**** TASK INPUTS

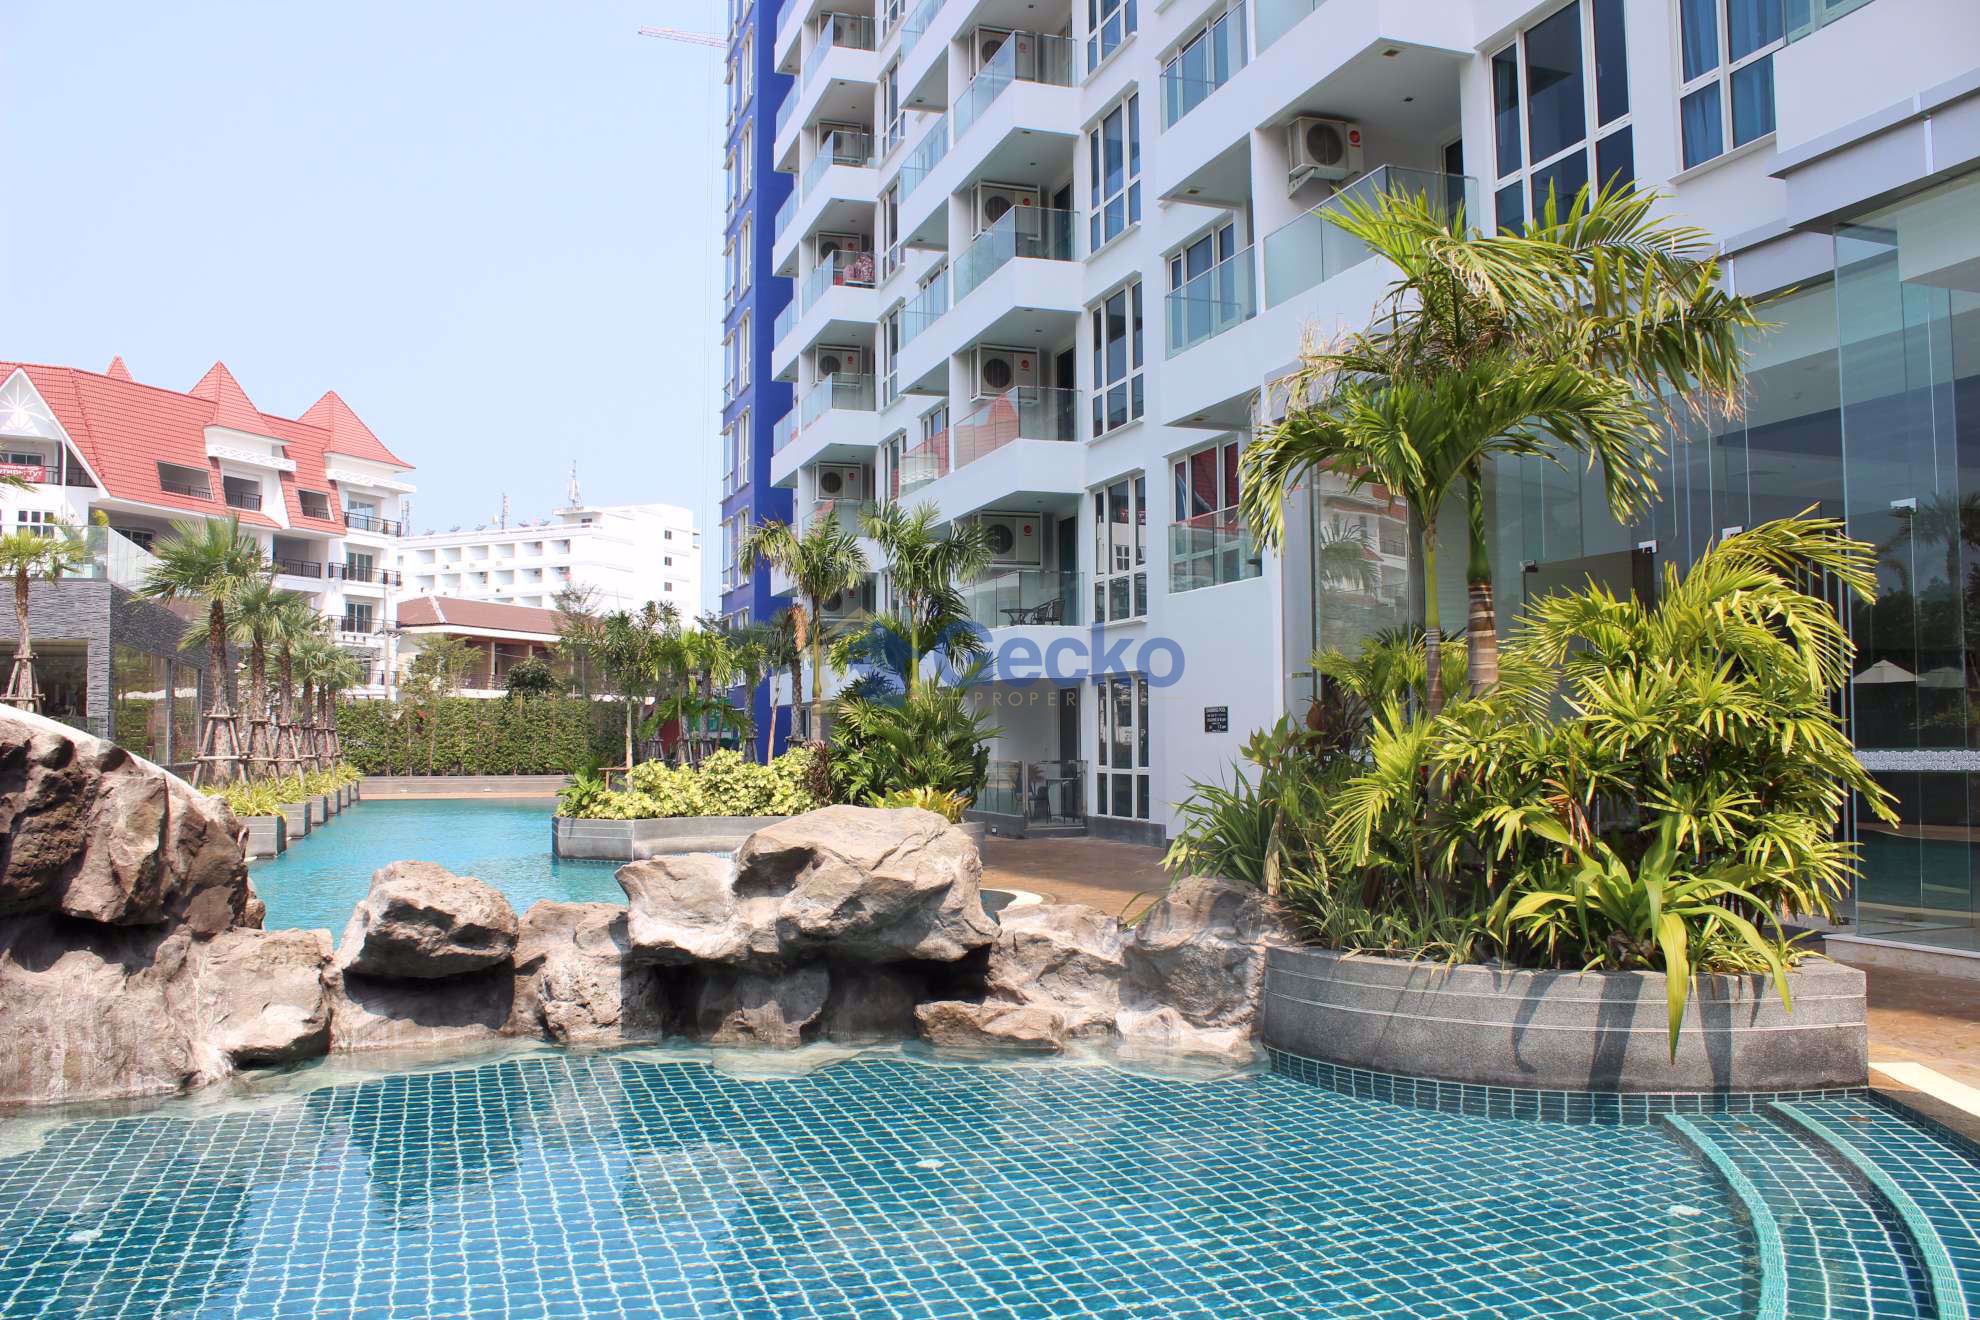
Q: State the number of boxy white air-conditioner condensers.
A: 11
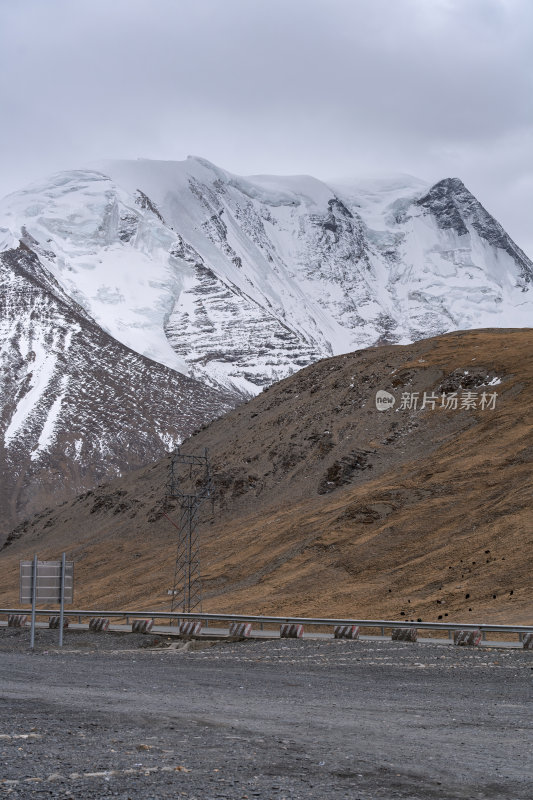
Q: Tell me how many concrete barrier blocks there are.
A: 11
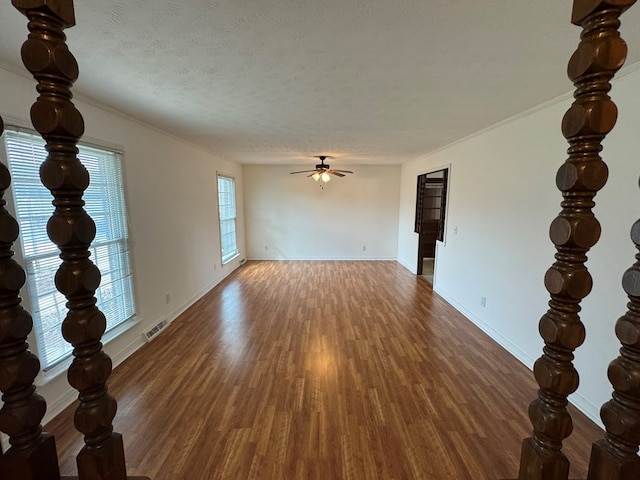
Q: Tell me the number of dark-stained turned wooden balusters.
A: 4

********

The lines above that hold the word "number" are the ones to copy.

_ANSWER TO THIS EXERCISE_
Q: State the number of boxy white air-conditioner condensers.
Q: Tell me the number of dark-stained turned wooden balusters.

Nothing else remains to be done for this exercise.